Go through the records and report each line in which the word "this" occurs.

* [Data for analysis]
+++++

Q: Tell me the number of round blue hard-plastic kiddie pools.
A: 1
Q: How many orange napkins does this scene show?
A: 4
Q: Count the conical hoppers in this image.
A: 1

+++++

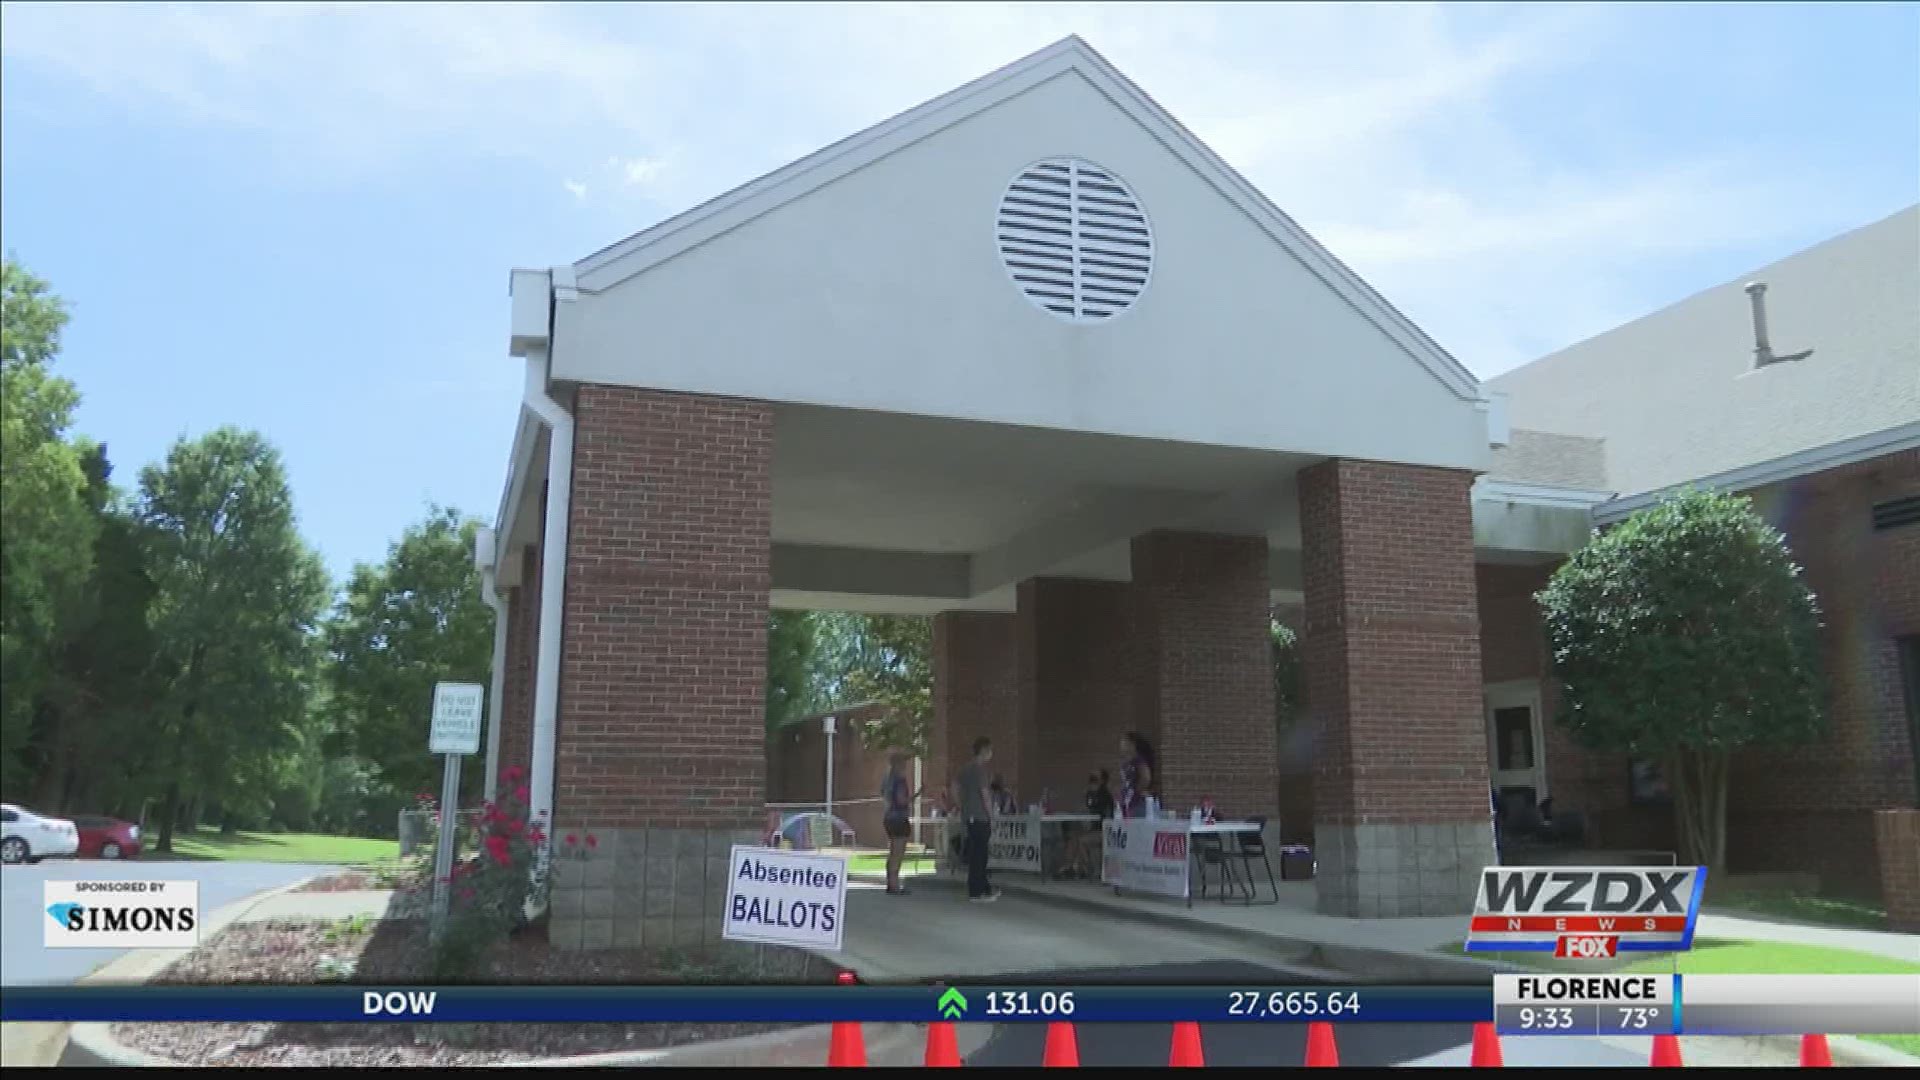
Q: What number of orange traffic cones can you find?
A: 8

+++++

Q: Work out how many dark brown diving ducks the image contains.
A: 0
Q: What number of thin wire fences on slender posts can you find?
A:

+++++

* [Task output]
Q: How many orange napkins does this scene show?
Q: Count the conical hoppers in this image.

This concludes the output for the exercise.